▸ **Problem requirements**: Copy out nothing but the lines from the one holding "Q: Tally the tall pale concrete columns." through the end of the entries below, exactly as written and without the pictures.

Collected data

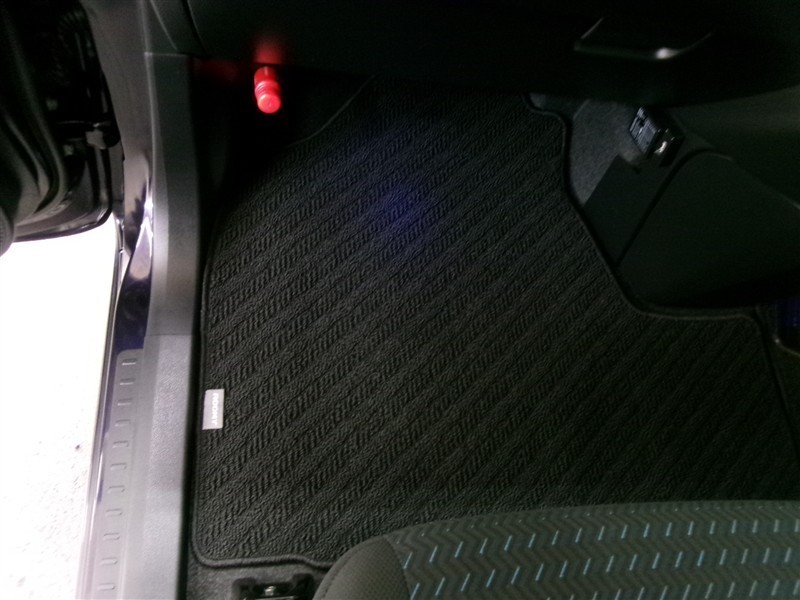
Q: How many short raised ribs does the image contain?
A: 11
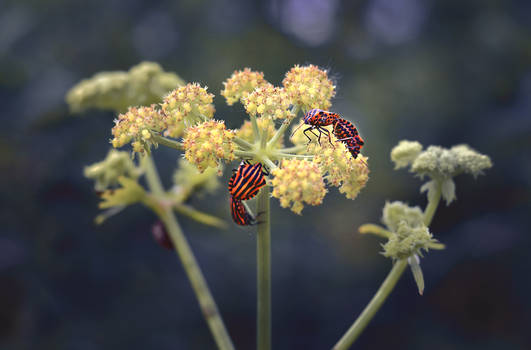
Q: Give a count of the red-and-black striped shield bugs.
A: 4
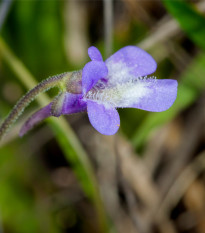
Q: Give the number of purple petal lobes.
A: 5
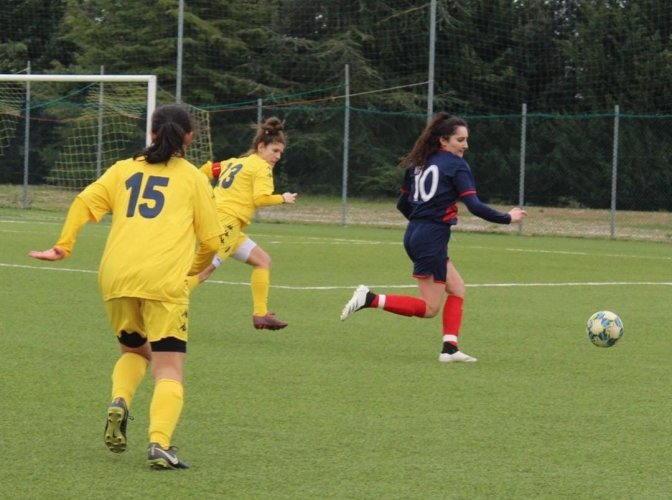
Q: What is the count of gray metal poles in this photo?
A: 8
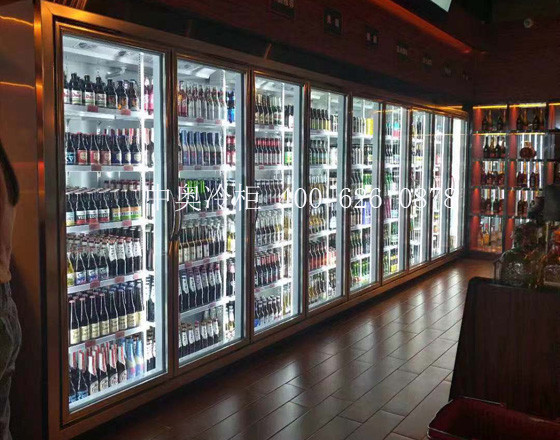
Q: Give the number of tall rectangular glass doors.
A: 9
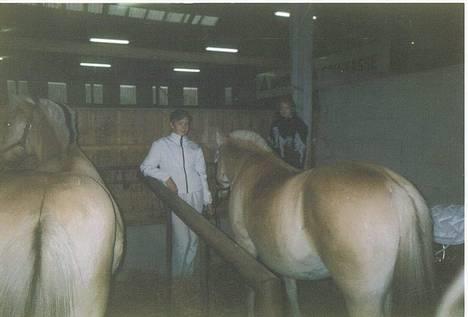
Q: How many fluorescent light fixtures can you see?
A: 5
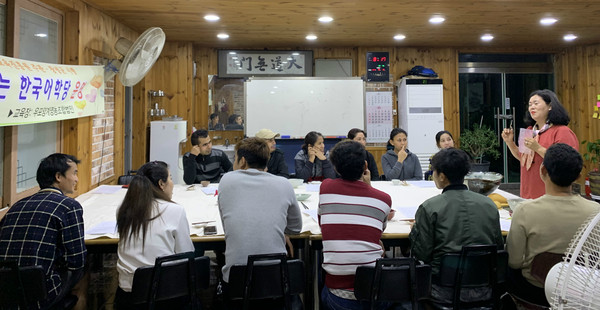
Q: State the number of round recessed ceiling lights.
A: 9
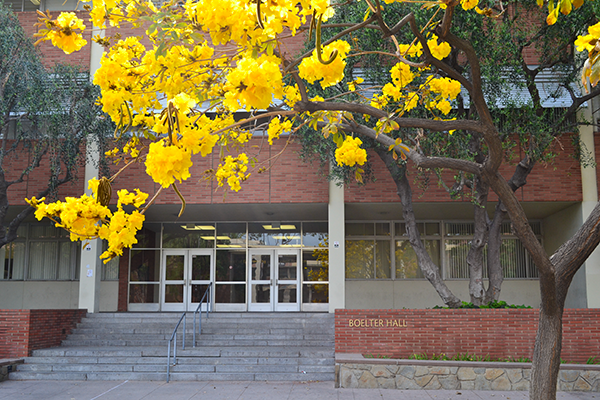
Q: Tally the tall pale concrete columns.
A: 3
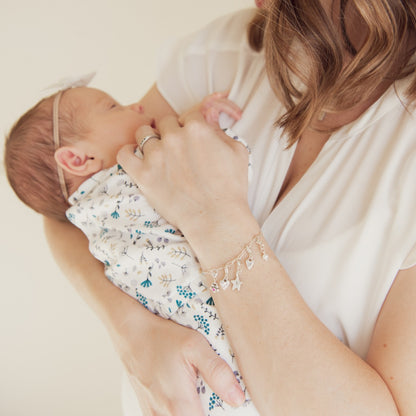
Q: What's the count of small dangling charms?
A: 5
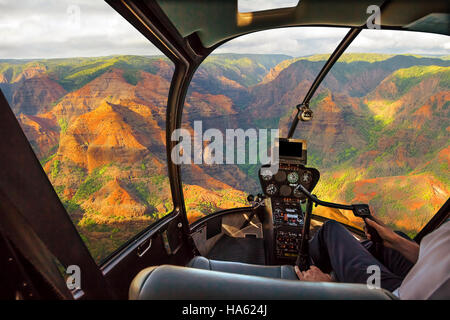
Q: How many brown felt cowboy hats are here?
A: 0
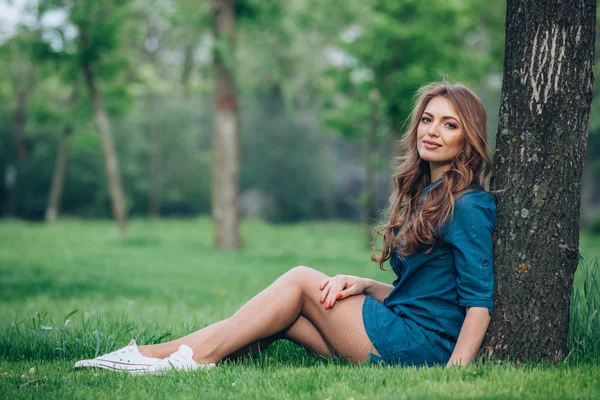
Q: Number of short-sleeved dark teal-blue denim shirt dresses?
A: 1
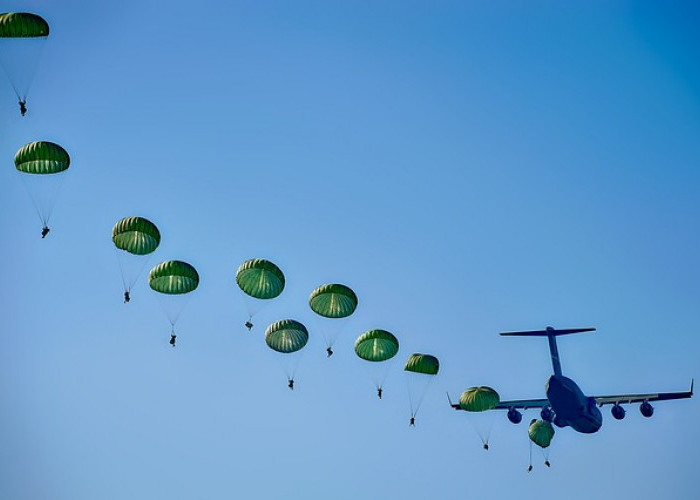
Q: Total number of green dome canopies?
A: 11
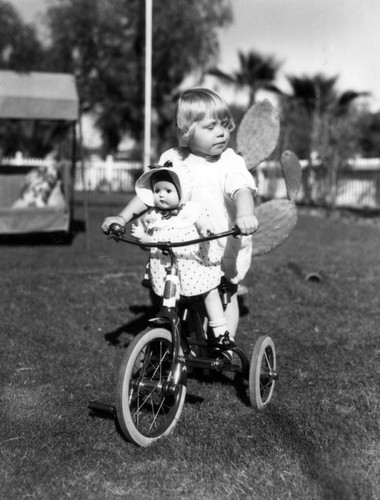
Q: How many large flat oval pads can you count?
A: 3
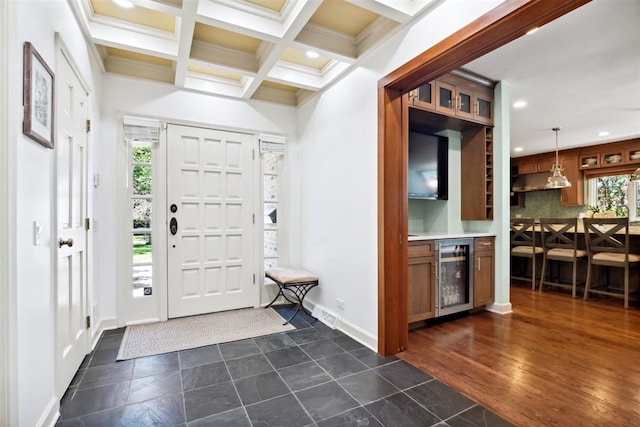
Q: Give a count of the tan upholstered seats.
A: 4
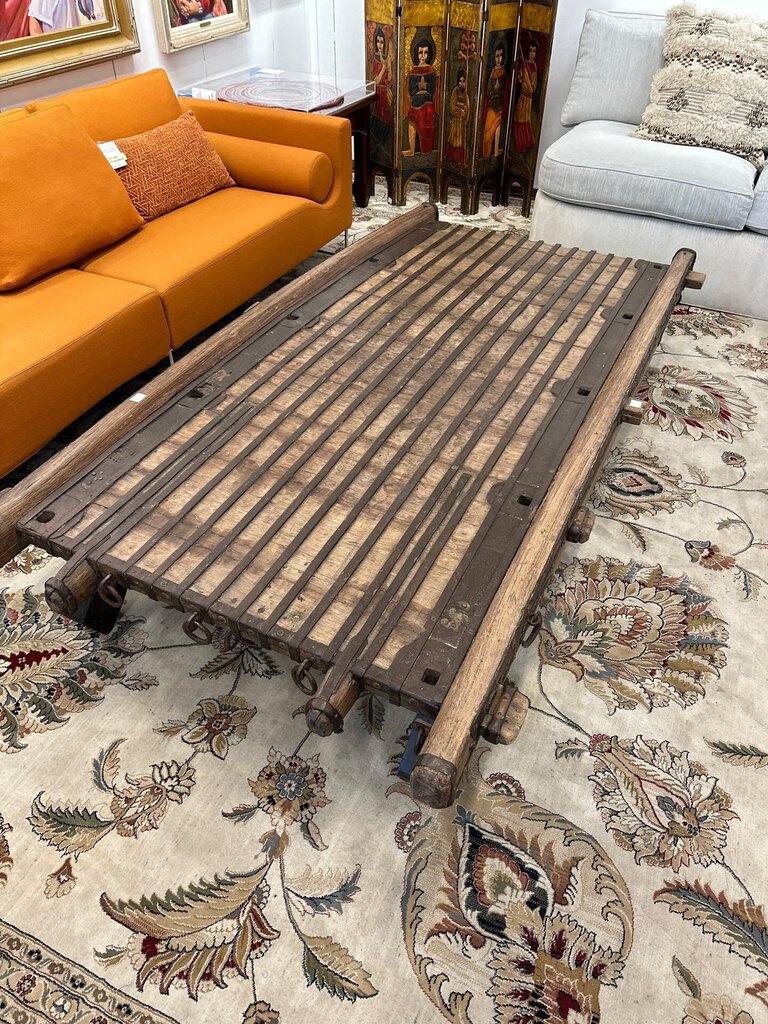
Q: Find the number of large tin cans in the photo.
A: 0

▸ **Solved exercise**:
Q: Tally the tall pale concrete columns.
A: 3
Q: What's the count of small dangling charms?
A: 5
Q: How many brown felt cowboy hats are here?
A: 0
Q: Number of short-sleeved dark teal-blue denim shirt dresses?
A: 1
Q: Total number of green dome canopies?
A: 11
Q: How many large flat oval pads can you count?
A: 3
Q: Give a count of the tan upholstered seats.
A: 4
Q: Find the number of large tin cans in the photo.
A: 0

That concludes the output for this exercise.